Reputation: 5224
I want to aggregate over a dataframe, and sum it up by category. I have this
my_basket = data.frame(ITEM_GROUP = c("Fruit","Fruit","Fruit","Fruit","Fruit","Vegetable","Vegetable","Vegetable","Vegetable","Dairy","Dairy","Dairy","Dairy","Dairy"),
ITEM_NAME = c("Apple","Banana","Orange","Mango","Papaya","Carrot","Potato","Brinjal","Raddish","Milk","Curd","Cheese","Milk","Paneer"),
Price = c(100,80,80,90,65,70,60,70,25,60,40,35,50,120),
Tax = c(2,4,5,6,2,3,5,1,3,4,5,6,4,3))
aggregate(x = my_basket[3,], by = list(my_basket[1,]), FUN = sum)

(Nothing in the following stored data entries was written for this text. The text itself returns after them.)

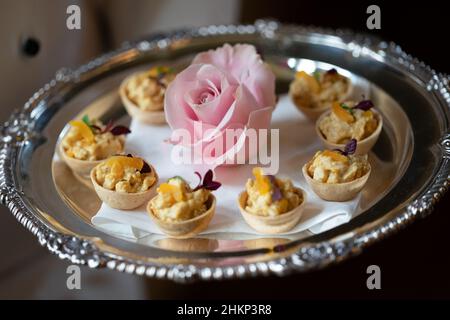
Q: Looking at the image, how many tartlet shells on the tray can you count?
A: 8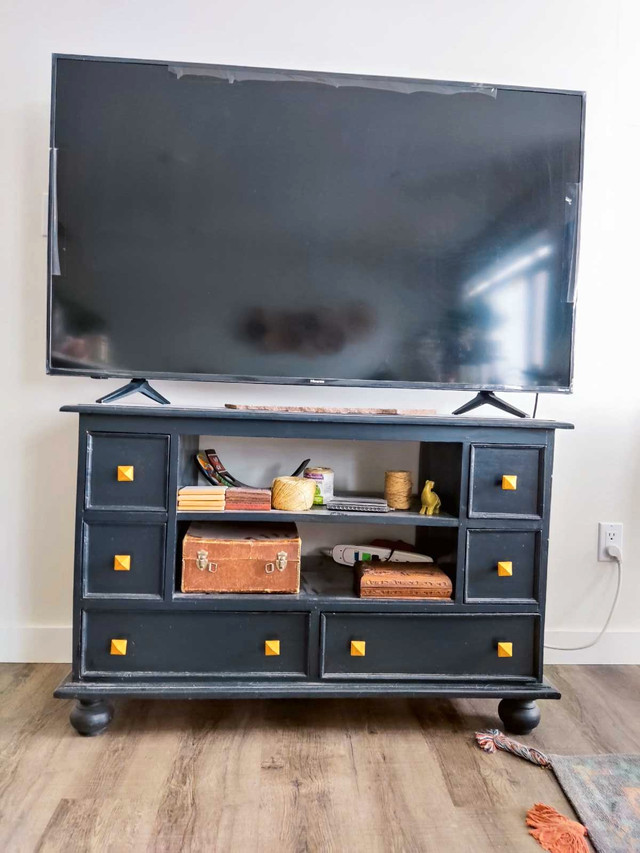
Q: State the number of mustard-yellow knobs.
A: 8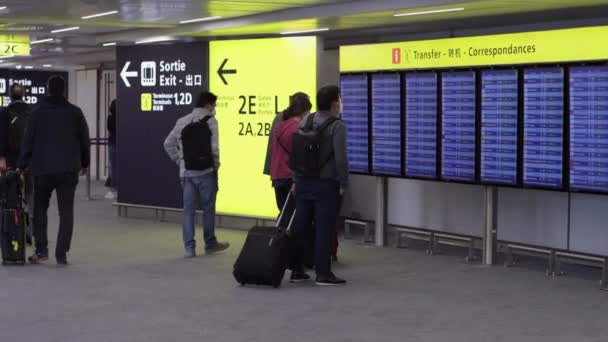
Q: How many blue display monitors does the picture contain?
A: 7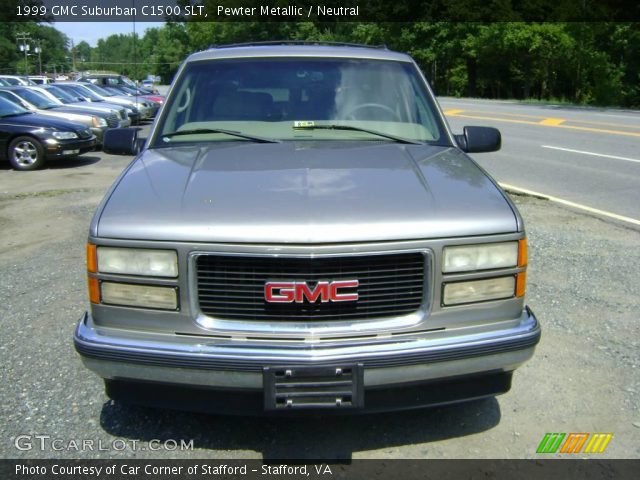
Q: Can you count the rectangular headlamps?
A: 4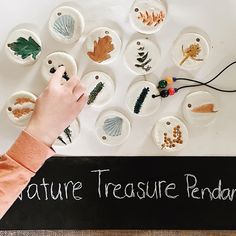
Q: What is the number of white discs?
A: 14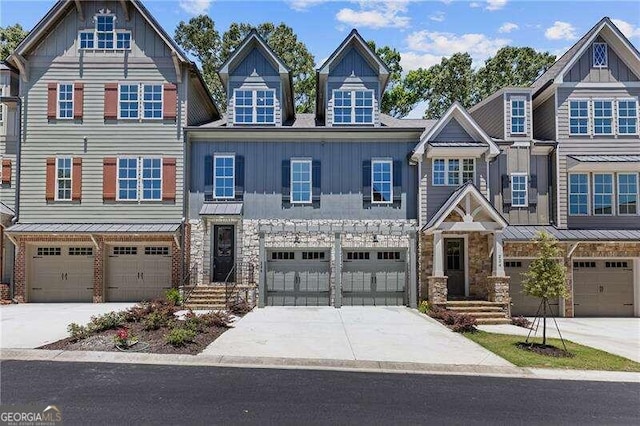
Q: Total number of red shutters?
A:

But it gives me an error telling me that
Error in aggregate.data.frame(x = my_basket[3, ], by = list(my_basket[1, : arguments must have same length Calls: -> -> aggregate -> aggregate.data.frame Execution halted
How should I reference the column by index?
I am new to R, and i think i dont quite get how to reference a dataframe by column. All examples i see uses names. I can't narrow my search well enough, therefore this question.
Upvotes: 1
Views: 68
Reputation: 886938
We could also use formula method in aggregate
aggregate(Price ~ ITEM_GROUP, my_basket, FUN = sum)
Upvotes: 2
Reputation: 39647
With [1,]
you are subsetting rows and not columns. With [,1]
you select the first column as a vector. With [1]
you select the first column as a data.frame.
aggregate(x = my_basket[3], by = my_basket[1], FUN = sum)
# ITEM_GROUP Price
#1 Dairy 305
#2 Fruit 415
#3 Vegetable 225
Upvotes: 2